##### SUPPLIED RECORDS #####

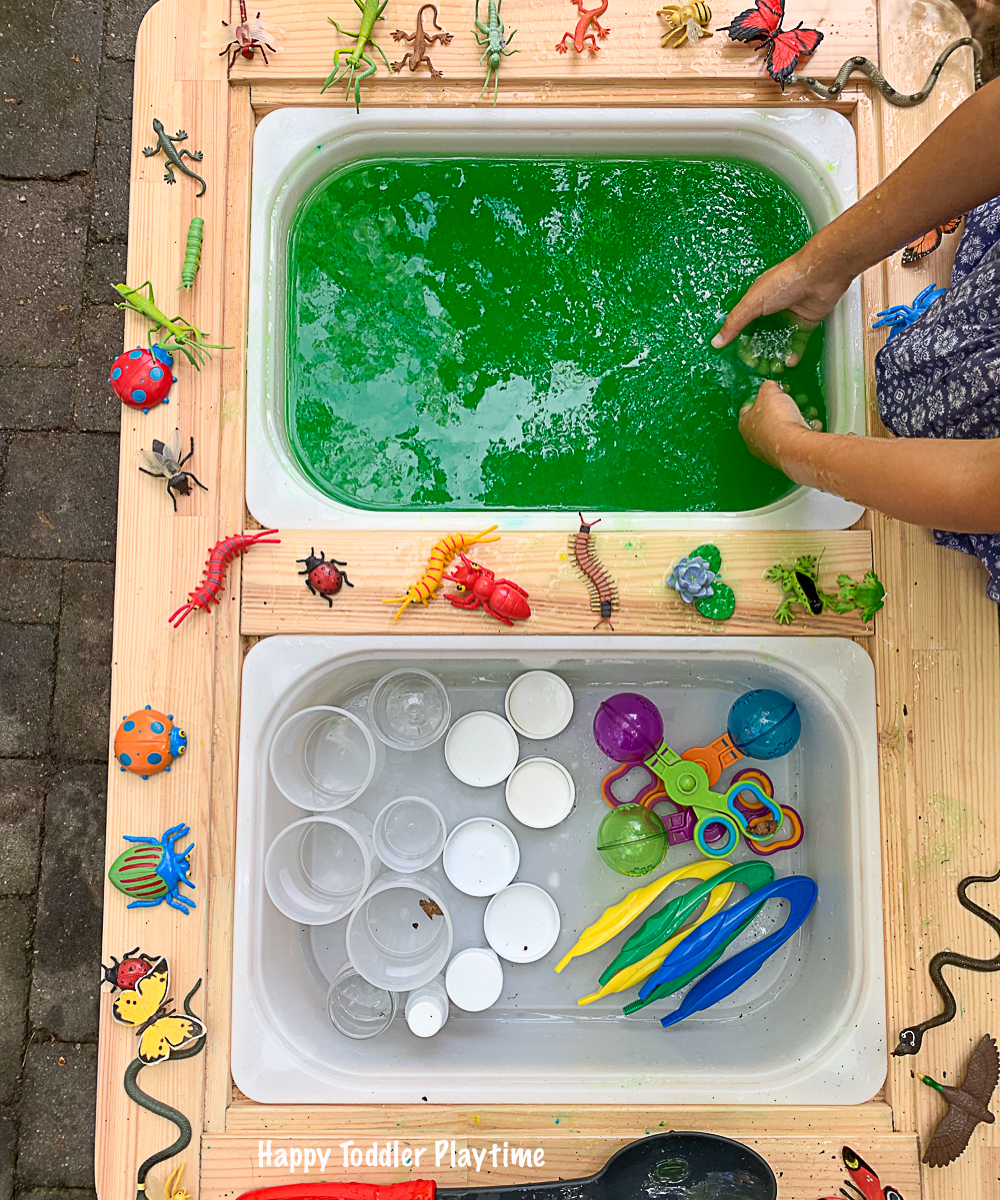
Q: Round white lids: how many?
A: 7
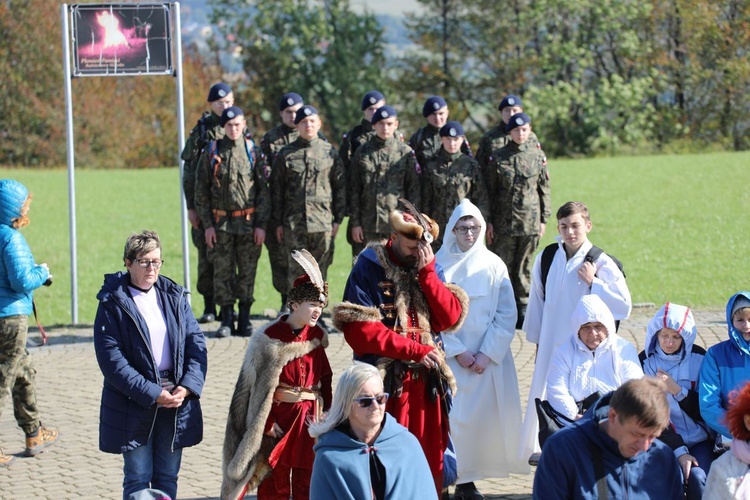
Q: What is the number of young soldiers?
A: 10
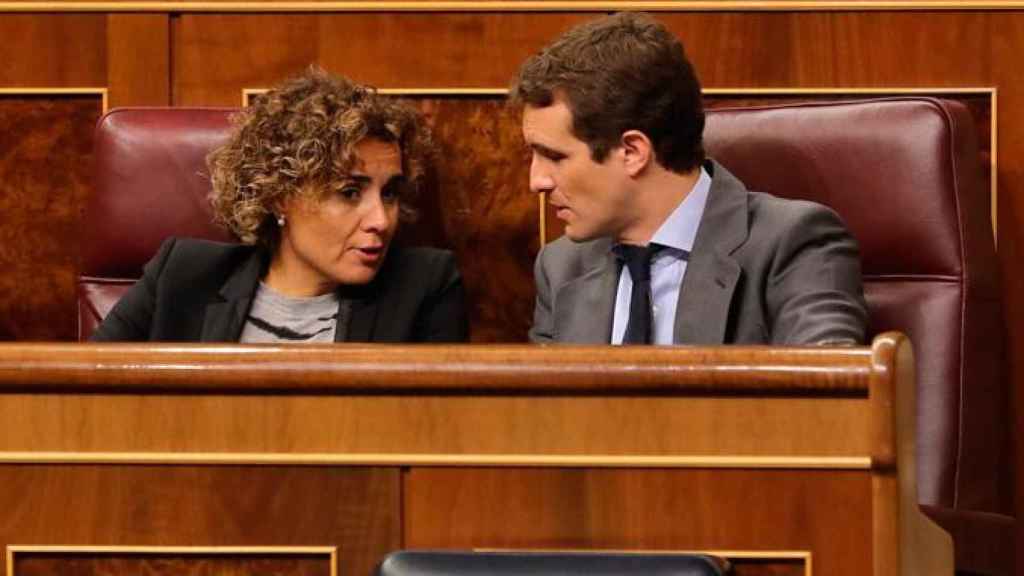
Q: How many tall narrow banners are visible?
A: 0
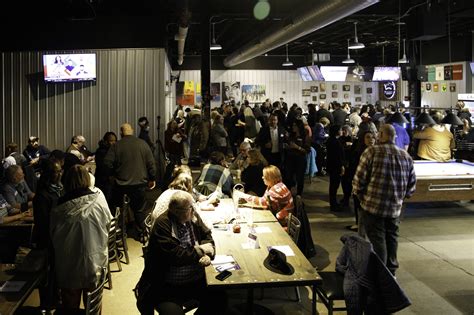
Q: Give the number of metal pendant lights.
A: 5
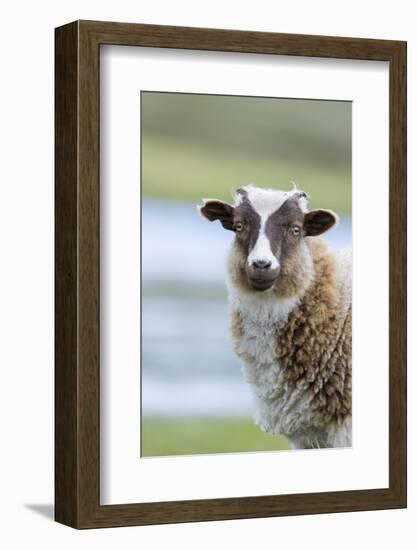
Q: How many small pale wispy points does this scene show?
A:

#####

ASSIGNED TASK: Leave every picture out, and repeat exactly the lines from the one containing "Q: How many tall narrow banners are visible?" through the last line of the entries, both ends included.

ANSWER SPACE:
Q: How many tall narrow banners are visible?
A: 0
Q: Give the number of metal pendant lights.
A: 5
Q: How many small pale wispy points does this scene show?
A:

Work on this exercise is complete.